N WINNING BOTH THE IRONMAN 70.3 AND IRONMAN
Iworld championships last year, Jan Frodeno became one of the most famous sports personalities in Germany. The 2008 Olympic gold medallist was Germany’s athlete of the year in 2015, won a prestigious Laureas award and was in demand with sponsors and media alike.
In February Frodeno and wife Emma Snowsill, another Olympic gold medallist, celebrated the arrival of son Luka. (How scary is that gene pool?) Frodeno had won the first leg of the “Triple Crown,” Ironman 70.3 Dubai, which would reward him with a million dollars if he could defend his 70.3 world championship and take the final leg of the series in Bahrain in December.
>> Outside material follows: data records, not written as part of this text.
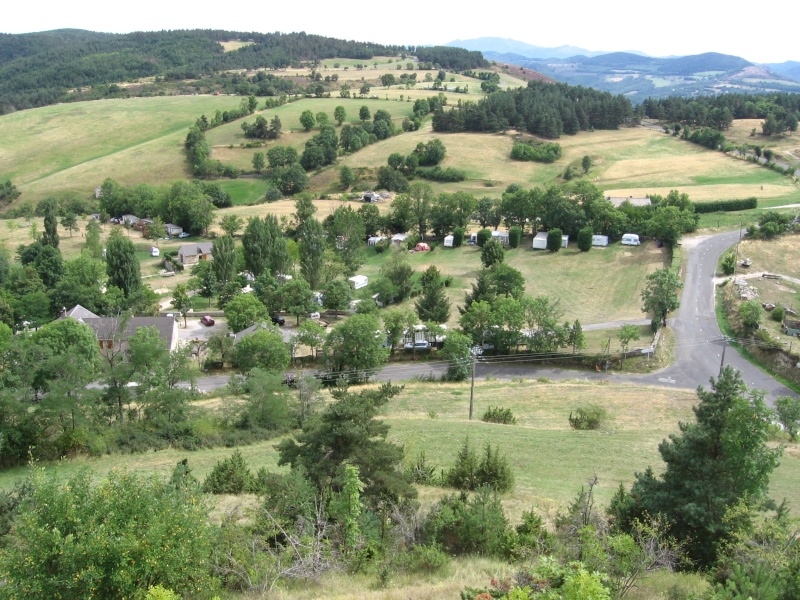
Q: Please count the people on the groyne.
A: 0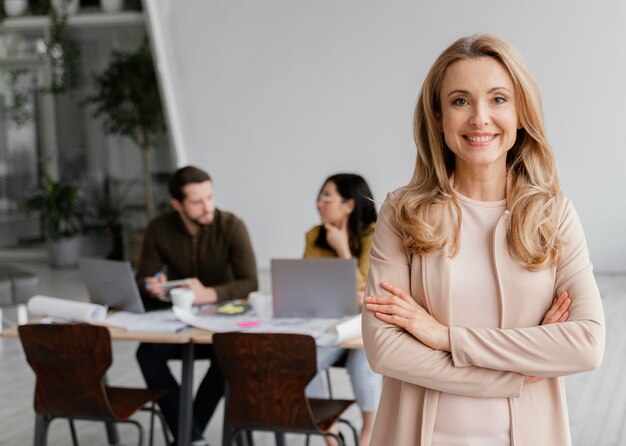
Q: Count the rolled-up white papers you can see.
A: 2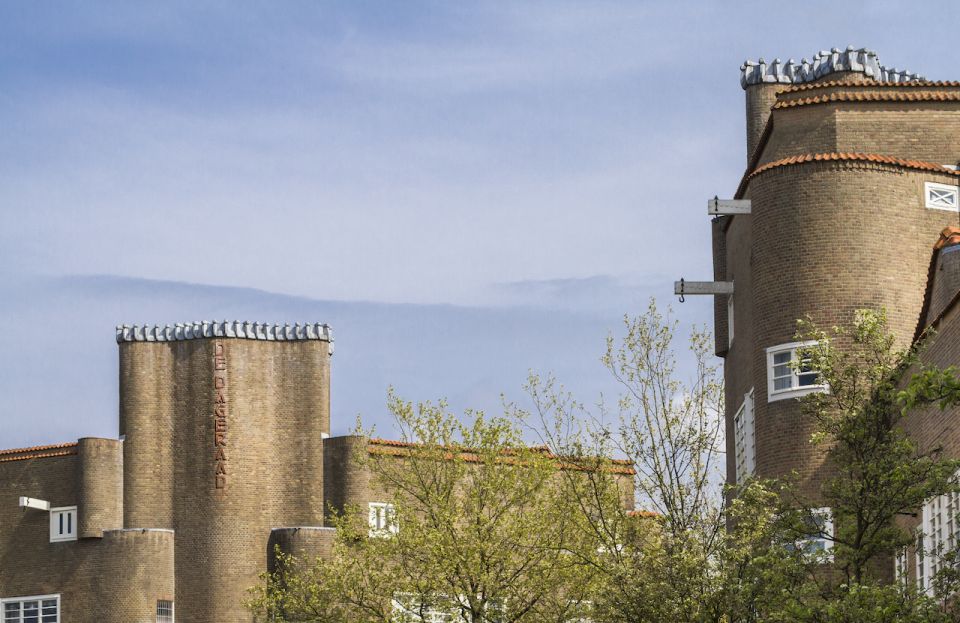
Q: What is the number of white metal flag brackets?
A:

Then the wheels fell off. A huge tear in his calf forced him to pull out of Ironman South Africa, where he’d planned on validating his Kona slot. He had to head to Ironman Lanzarote, where he finished second to American Jesse Thomas, to get the Ironman qualifying out of the way. Frodeno then focused his efforts on setting a new world-best time for the full-distance at Challenge Roth. His 7:35 clocking did that in style, but after the race Frodeno said he was both emotionally and physically shattered.
He decided to pass on the 70.3 worlds in Mooloolaba to focus on defending his Kona title.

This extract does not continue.